Posts Tagged ‘Convert’

Convert single PDF pages to multiple SVG files on Debian Linux with pdf2svg

Sunday, February 26th, 2012

In my last article, I've explained How to create PNG, JPG, GIF pictures from one single PDF document
Convertion of PDF to images is useful, however as PNG and JPEG graphic formats are raster graphics the image quality gets crappy if the picture is zoomed to lets say 300%.
This means convertion to PNG / GIF etc. is not a good practice especially if image quality is targetted.

I myself am not a quality freak but it was interesting to find out if it is possible to convert the PDF pages to SVG (Scalable Vector Graphics) graphics format.

Converting PDF to SVG is very easy as for GNU / Linux there is a command line tool called pdf2svg
pdf2svg's official page is here

The traditional source way compile and install is described on the homepage. For Debian users pdf2svg has already existing a deb package.

To install pdf2svg on Debian use:

debian:~# apt-get install --yes pdf2svg
...

Once installed usage of pdf2svg to convert PDF to multiple SVG files is analogous to imagemagick's convert .
To convert the 44 pages Projects.pdf to multiple SVG pages – (each PDF page to a separate SVG file) issue:

debian:~/project-pdf-to-images$ for i in $(seq 1 44); do \
pdf2svg Projects.pdf Projects-$i.SVG $i; \
done

This little loop tells each page number from the 44 PDF document to be stored in separate SVG vector graphics file:

debian:~/project-pdf-to-images$ ls -1 *.svg|wc -l
44

For BSD users and in particular FreeBSD ones png2svg has a bsd port in:

/usr/ports/graphics/pdf2svg

Installing on BSD is possible directly via the port and convertion of PDF to SVG on FreeBSD, should be working in the same manner. The only requirement is that bash shell is used for the above little bash loop, as by default FreeBSD runs the csh. 
On FreeBSD launch /usr/local/bin/bash, before following the Linux instructions if you're not already in bash.

Now the output SVG files are perfect for editting with Inkscape or Scribus and the picture quality is way superior to old rasterized (JPEG, PNG) images

Create PNG, JPG, GIF pictures / images from PDF on Linux

Saturday, February 25th, 2012

I've received a PDF file with a plan for development of a bundle of projects, My task was to evaluate this plan and give feeback on the 44 pages PDF document.

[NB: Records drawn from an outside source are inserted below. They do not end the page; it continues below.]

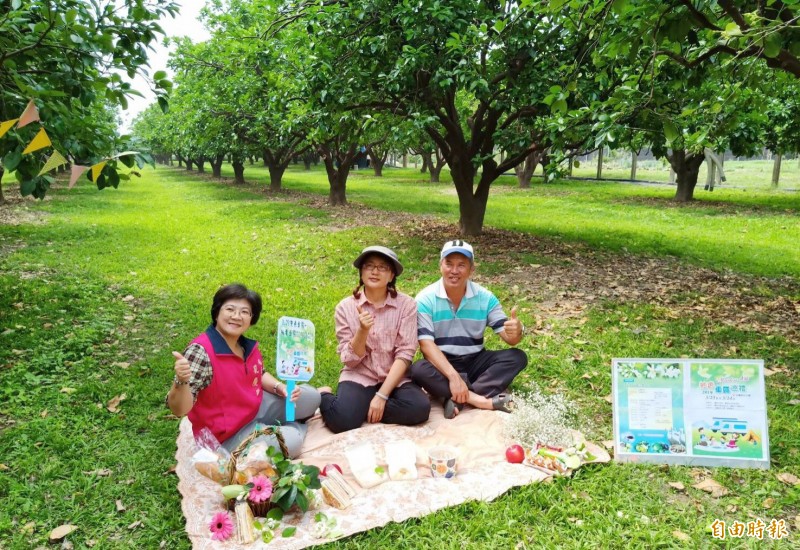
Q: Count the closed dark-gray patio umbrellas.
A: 0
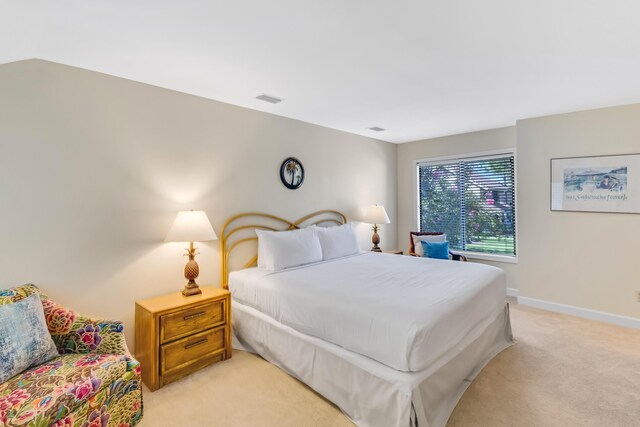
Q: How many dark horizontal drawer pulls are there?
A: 2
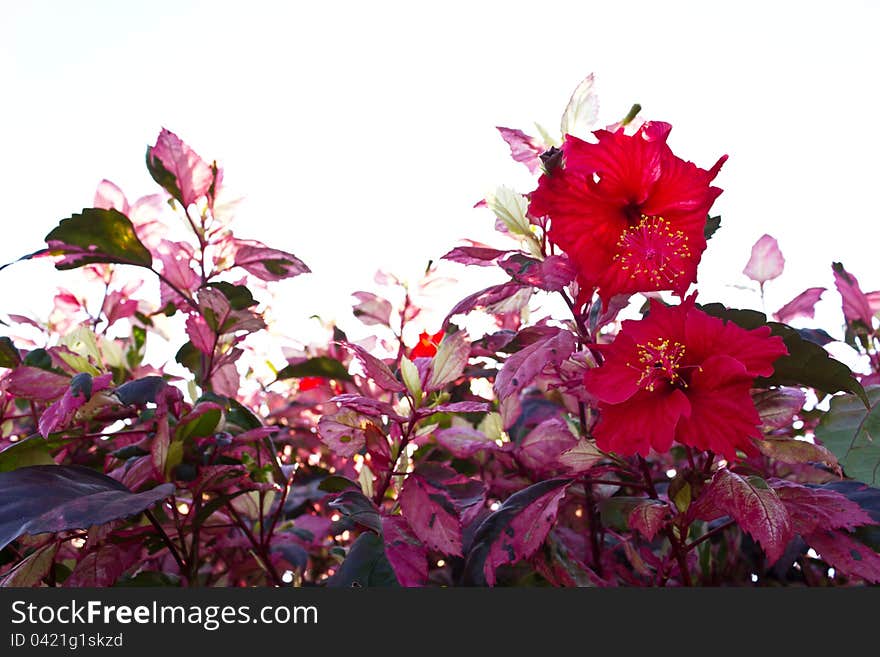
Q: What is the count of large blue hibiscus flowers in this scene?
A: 0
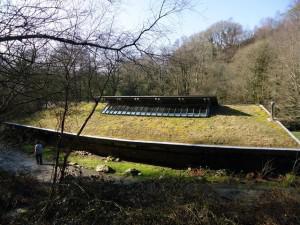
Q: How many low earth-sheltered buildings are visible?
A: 1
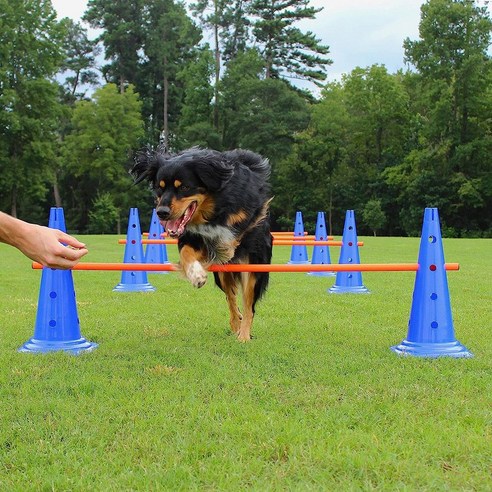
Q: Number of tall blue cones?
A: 8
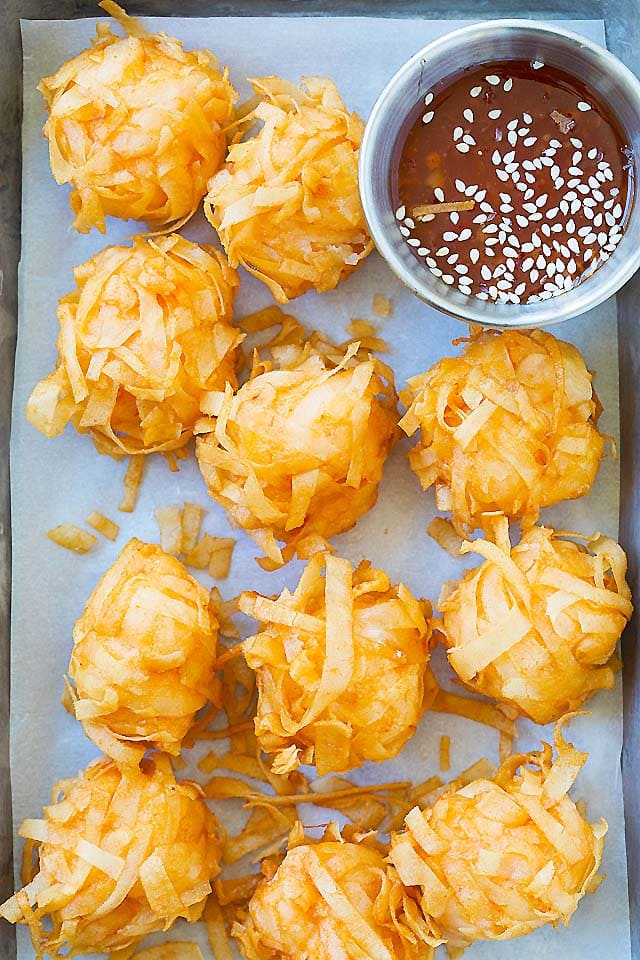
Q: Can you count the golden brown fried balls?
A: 11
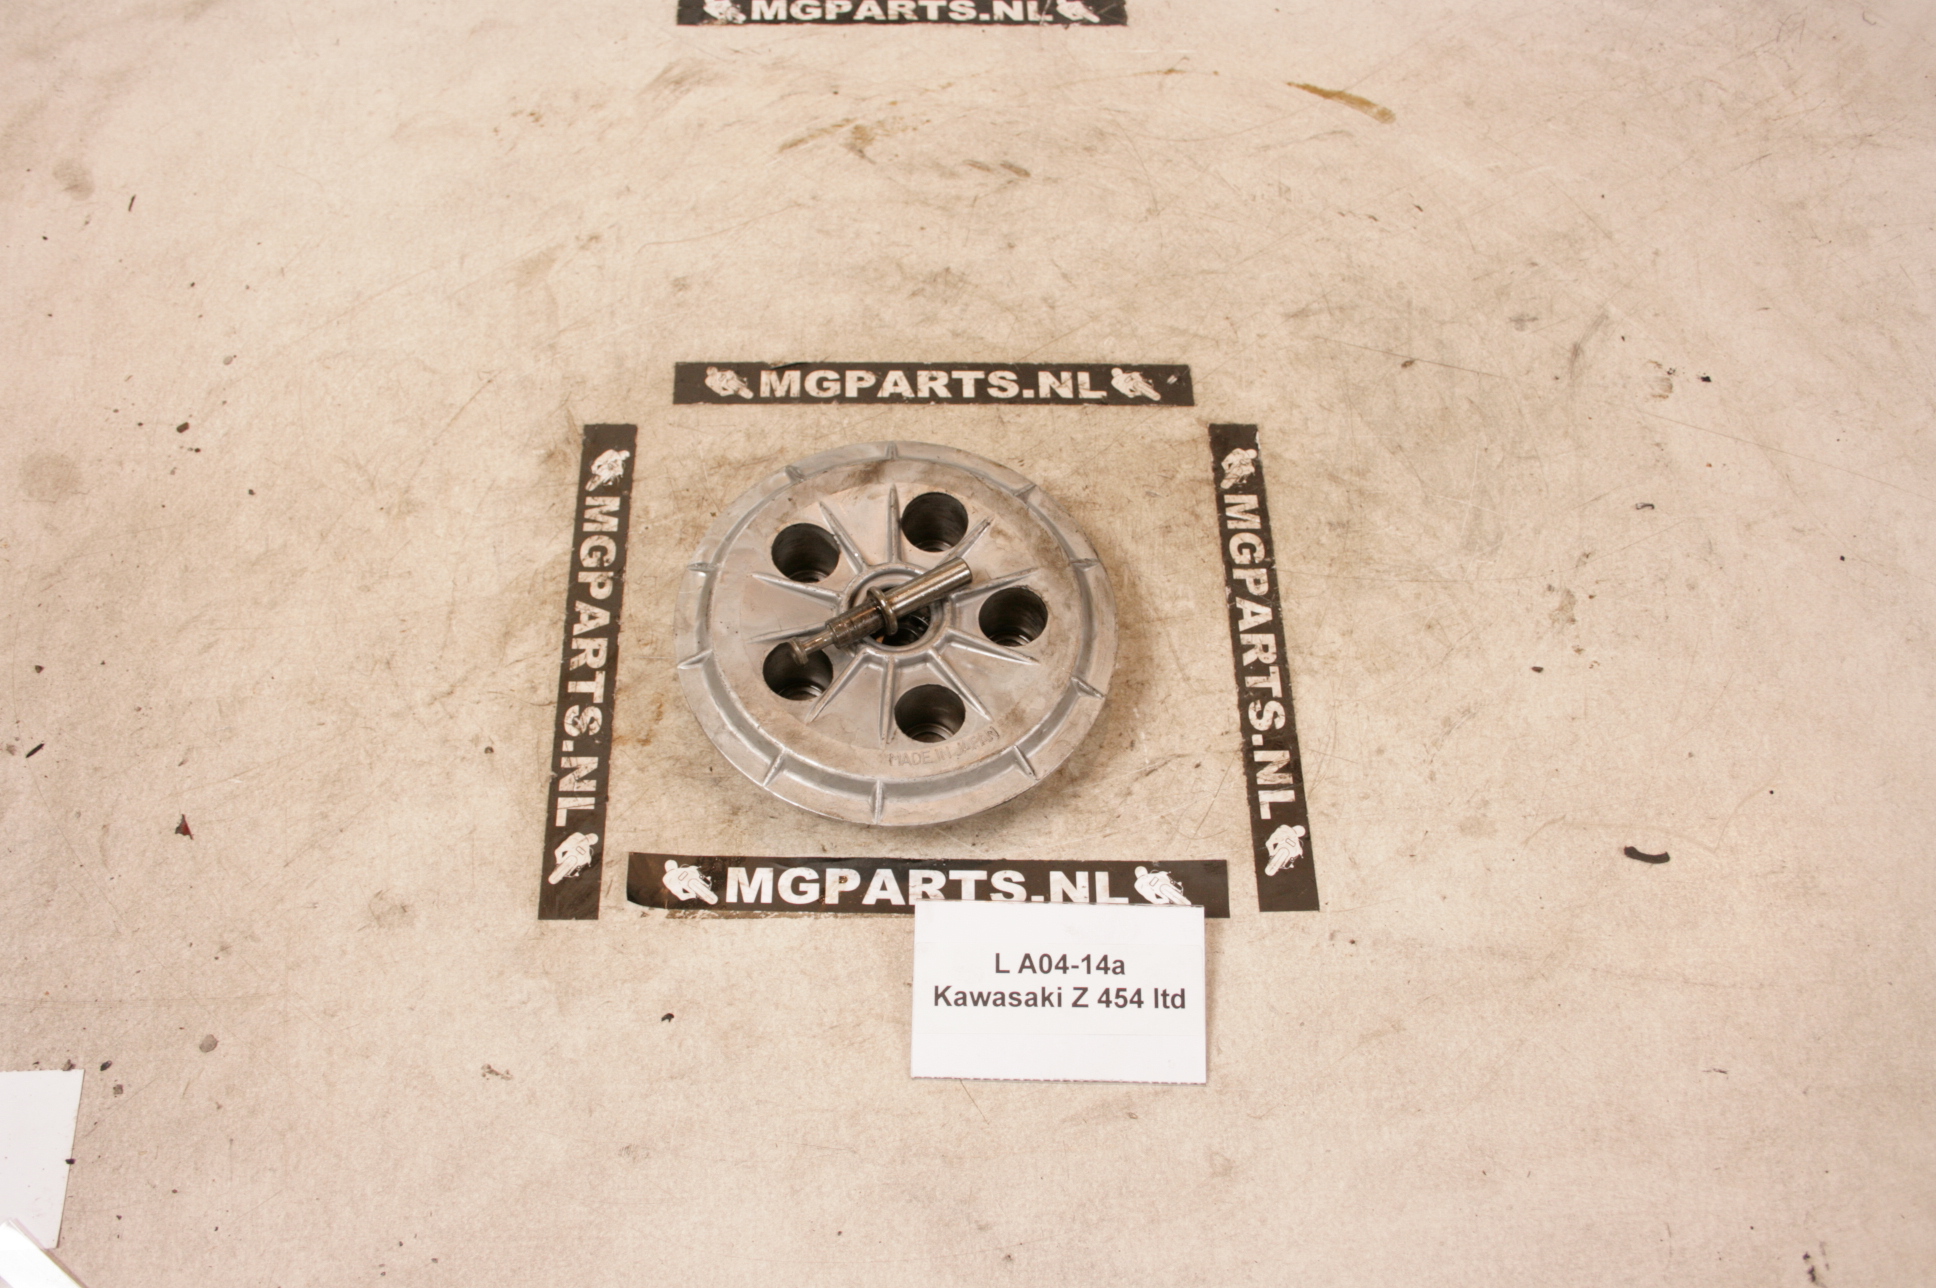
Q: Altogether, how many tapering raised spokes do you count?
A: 10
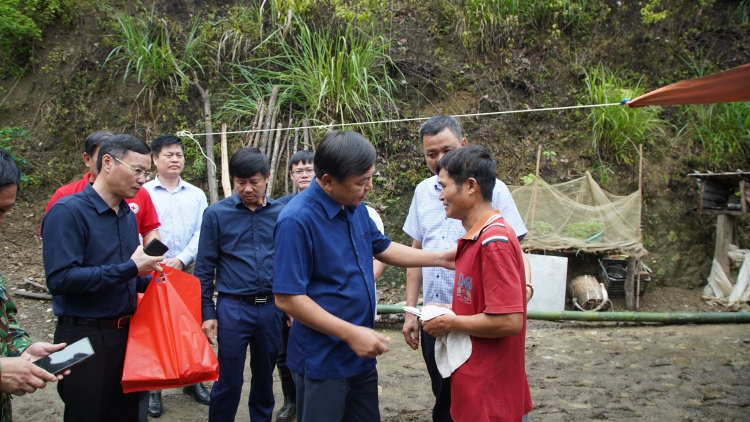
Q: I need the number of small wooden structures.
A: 2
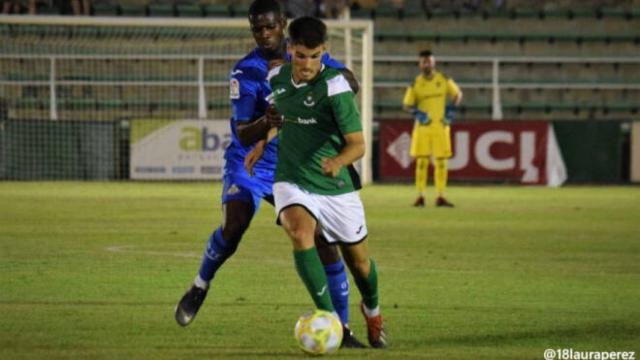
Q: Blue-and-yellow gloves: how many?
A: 2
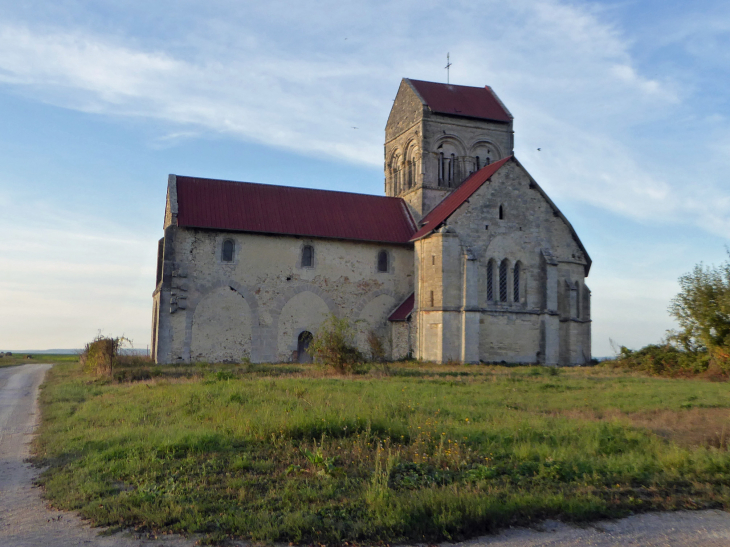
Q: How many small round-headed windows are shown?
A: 3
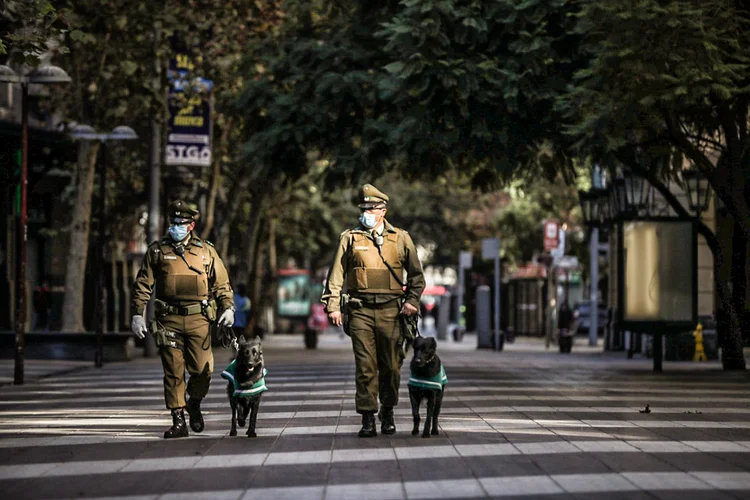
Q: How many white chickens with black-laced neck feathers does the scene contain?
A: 0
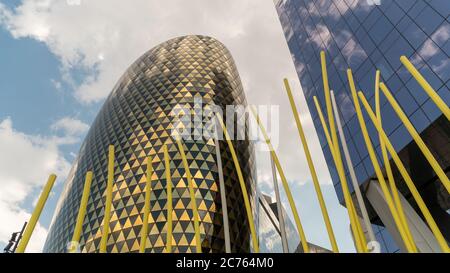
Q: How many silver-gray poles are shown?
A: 3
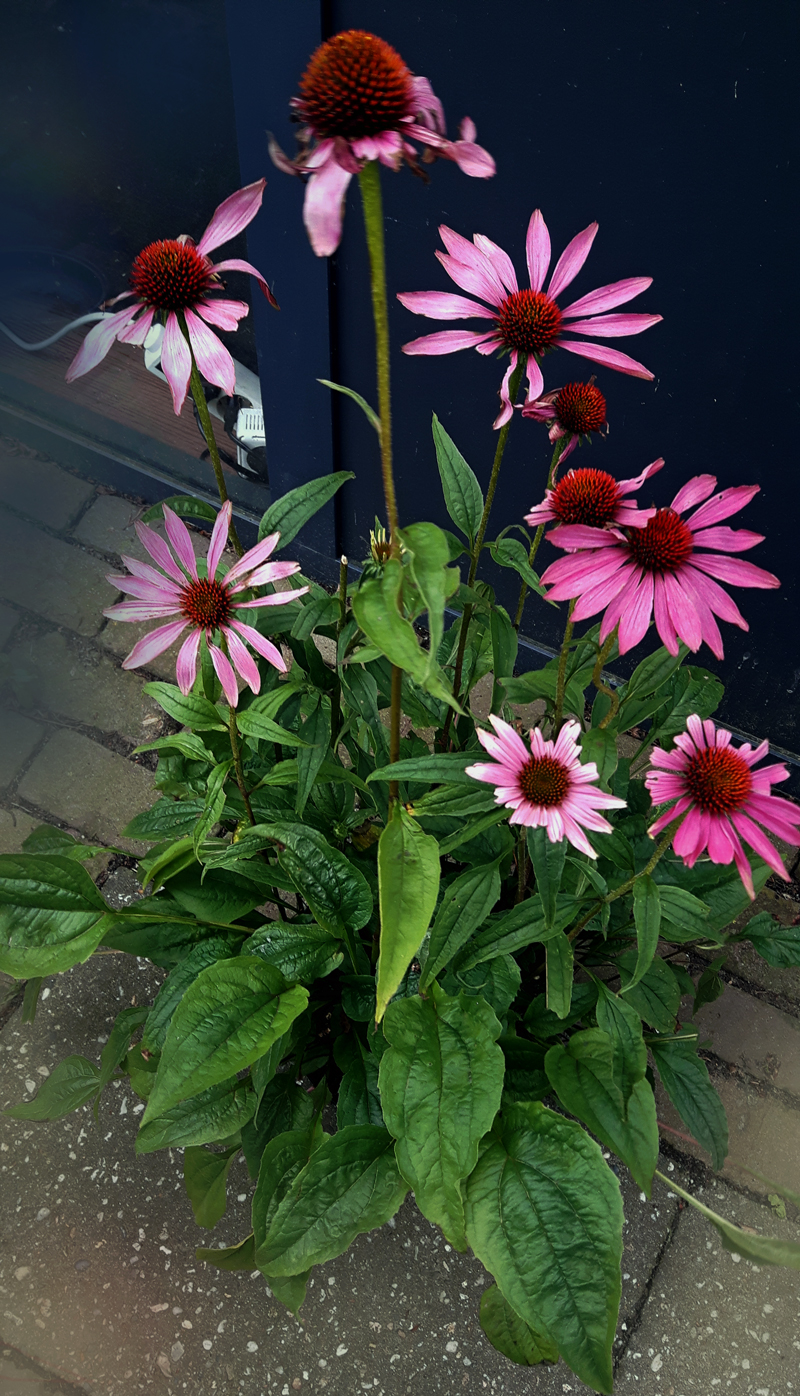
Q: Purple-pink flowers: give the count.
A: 9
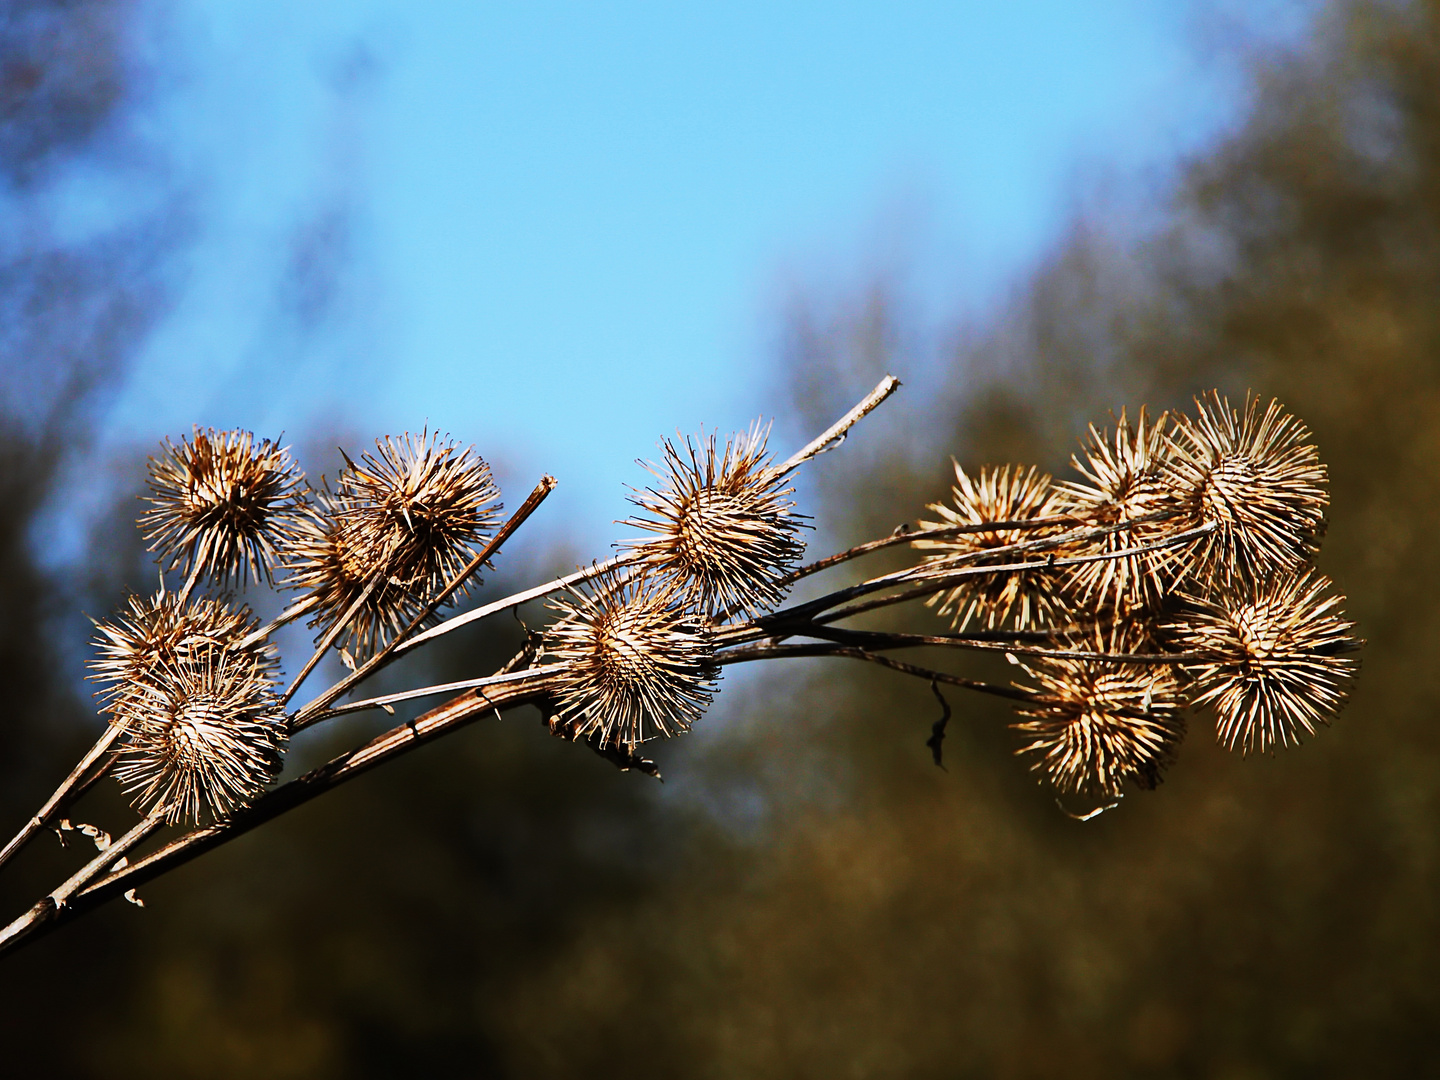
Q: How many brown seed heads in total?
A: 12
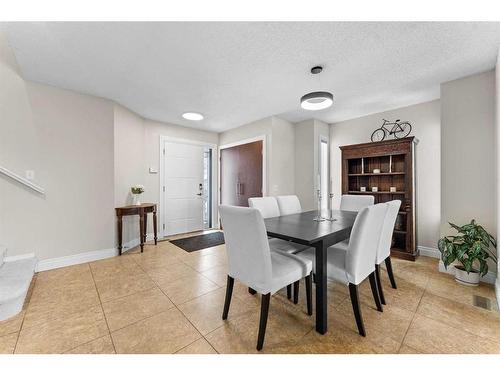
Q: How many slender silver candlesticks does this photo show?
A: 2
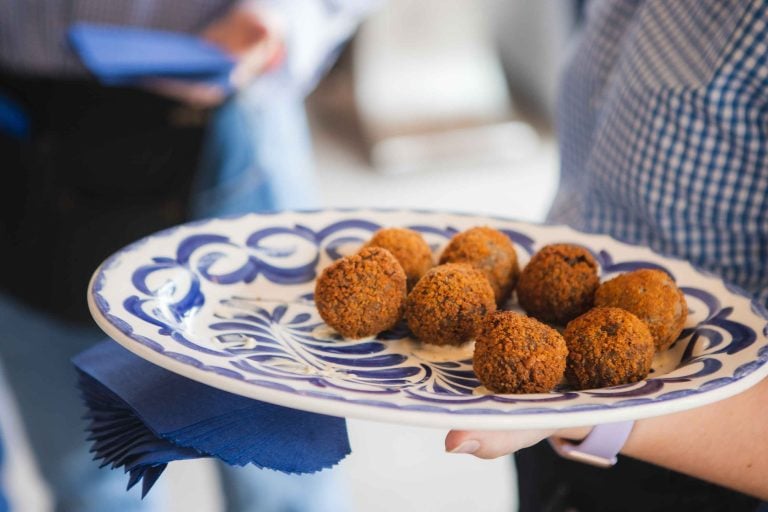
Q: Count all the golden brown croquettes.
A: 8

Since don't know of program to directly be able edit PDF files on GNU / Linux ?, my initial idea was to open and convert the PDF to ODT / DOC with OpenOffice (Libre Office) and then edit the ODT file.
Unfortunately Open Office oowrite program was unable to open / visualize the PDF file. My assumption is OO failure to open the PDF is because the PDF was generated on Microsoft Windows with Adobe illustrator or smth.

The idea that came to my mind as alternative, way to edit the PDF file was to convert it in pictures edit and then convert the pictures to PDF.
In other words to follow these 3 steps:
1. Convert the PDF document to multiple images
2. Edit each of the images with GIMP or Inkscape
3. Convert back all images to a single PDF file

Some time ago, I've written an article how to create PDF file from many image files in JPEG, PNG or GIF on Linux

. This prior article was exactly describing how to complete Step 3.Therefore all left was to find a way to convert the PDF file to multiple JPEG / PNG / GIF images.

convert command to convert PDF document to multiple pictures which you can take from my earlier article is:

$ convert *.jpg outputpdffile.pdf
Actually in Step 1 I was aiming to do the opposite of what I've previously done.

Hence, in order to convert the singe Project.PDF file to multiple PNG images, I just switched convert IN / OUT arguments order.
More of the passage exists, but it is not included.